▶ **Records provided**:
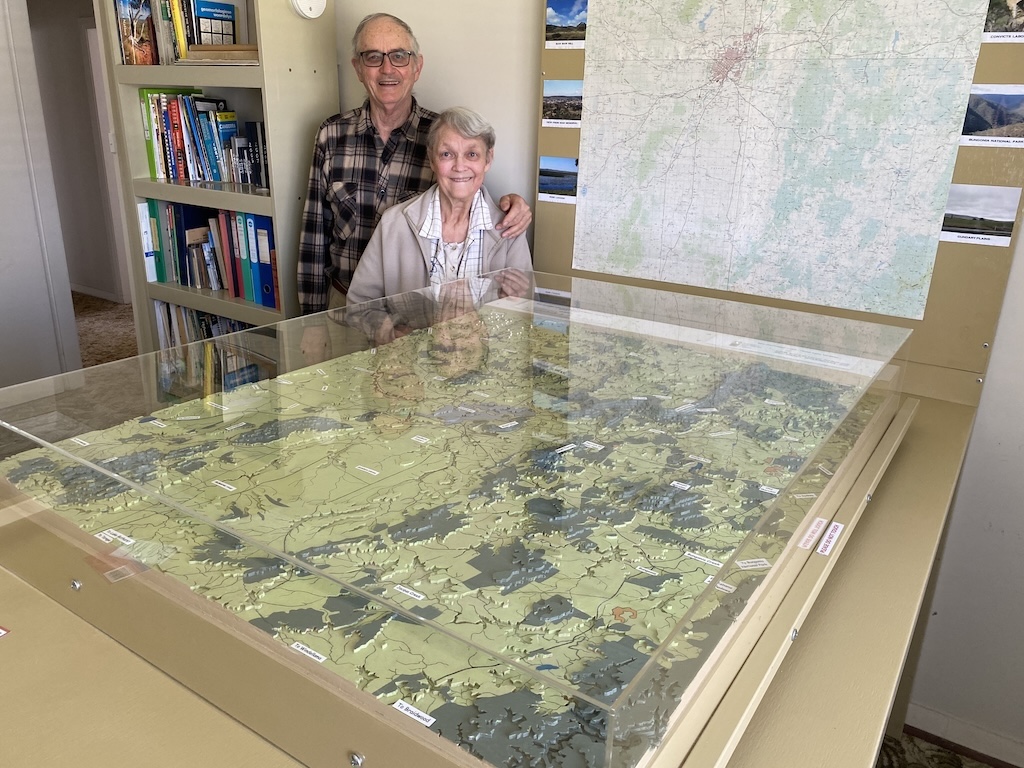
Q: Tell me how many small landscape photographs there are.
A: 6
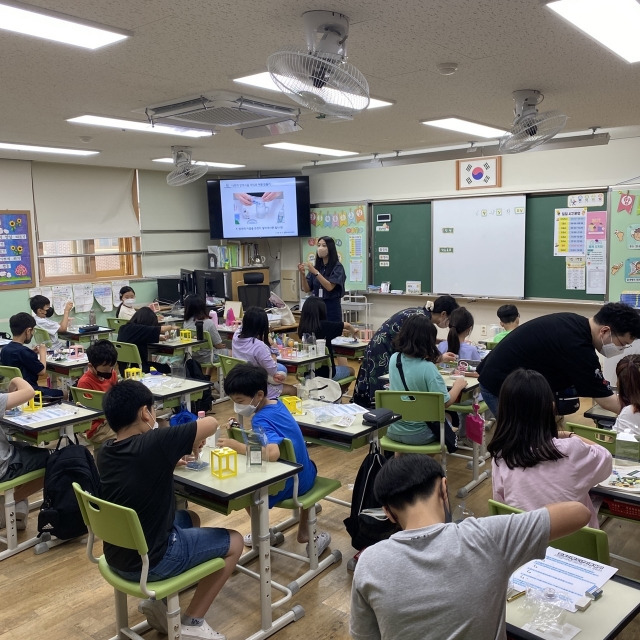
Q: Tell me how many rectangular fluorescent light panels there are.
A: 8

...

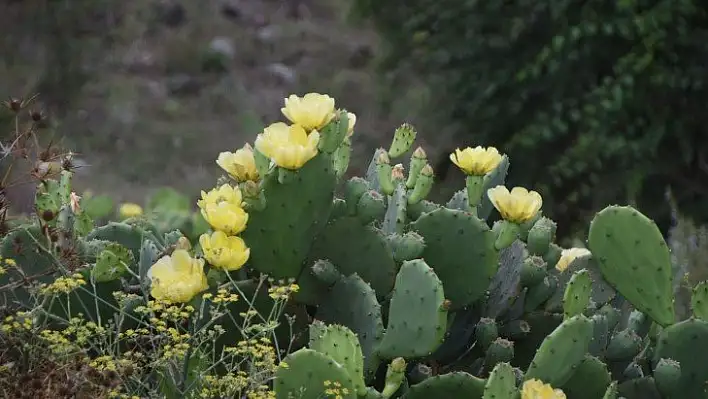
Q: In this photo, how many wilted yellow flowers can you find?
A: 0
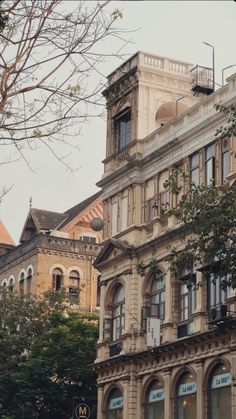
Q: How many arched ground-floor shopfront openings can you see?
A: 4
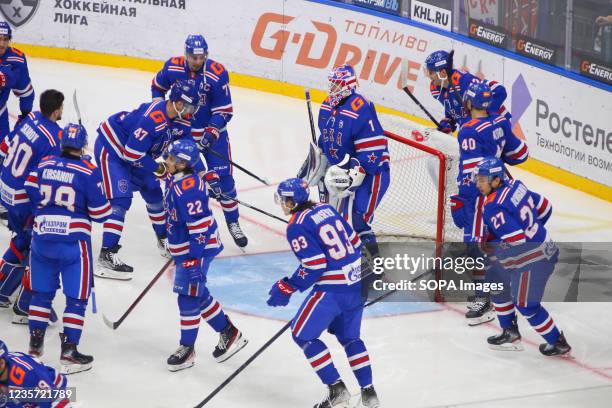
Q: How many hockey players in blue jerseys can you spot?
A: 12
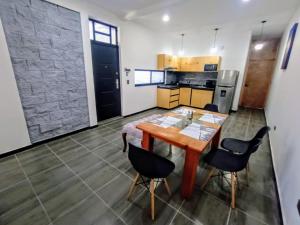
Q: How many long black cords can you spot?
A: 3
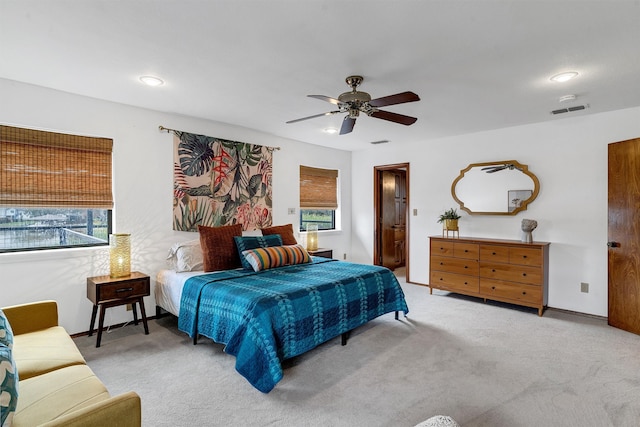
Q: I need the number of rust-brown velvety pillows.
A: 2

▶ **What you have to do**: Give only the number of lines in the preceding data that include the word "many".

▶ **Solution**: 6